Das Haus war leer, als wir dort ankamen. Meine Beine fühlten sich schwer an und ich war dankbar, als Pepe mir seinen Arm hinhielt, damit ich mich an ihm abstützen konnte. Die Müdigkeit zog mich regelrecht nach unten, als mich die vertraute Umgebung zunehmend beruhigte. 

Pepe brachte mich in das Wohnzimmer und bis zum Sofa, auf das ich mich fallen ließ.  Auch wenn mein Herz immer noch schnell und aufgeregt pochte, waren meine Augenlider so schwer, dass ich binnen Sekunden eingeschlafen sein musste. 

Als ich sie das nächste Mal öffne, liegt eine Decke auf mir und ein Feuer brennt im Kamin.
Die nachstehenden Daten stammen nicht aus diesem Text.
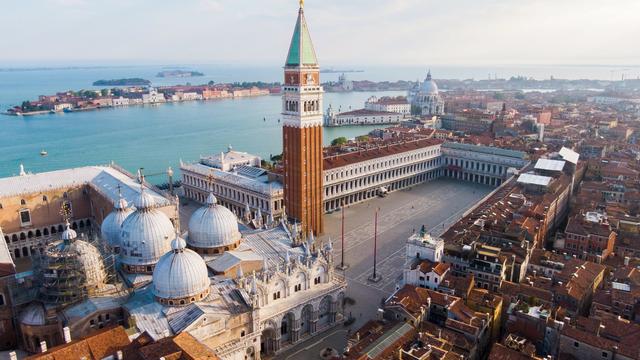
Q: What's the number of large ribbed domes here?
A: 5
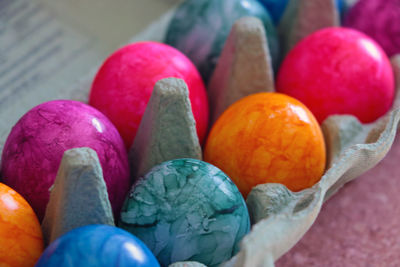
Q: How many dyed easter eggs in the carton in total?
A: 10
Ich reibe mir die müden Augen, versuche das dumpfe Gefühl in meinem Magen einzuordnen, das sich anfühlt als hätte ich zu viel Alkohol getrunken.

Meine Muskeln schmerzen und als ich meine Hand sinken lasse, spüre ich den Kratzer auf meiner Wange, den der Ast im Wald hinterlassen hat. 

Mühsam richte ich meinen Oberkörper auf und bemerke erst jetzt, dass sich noch jemand im Raum befindet.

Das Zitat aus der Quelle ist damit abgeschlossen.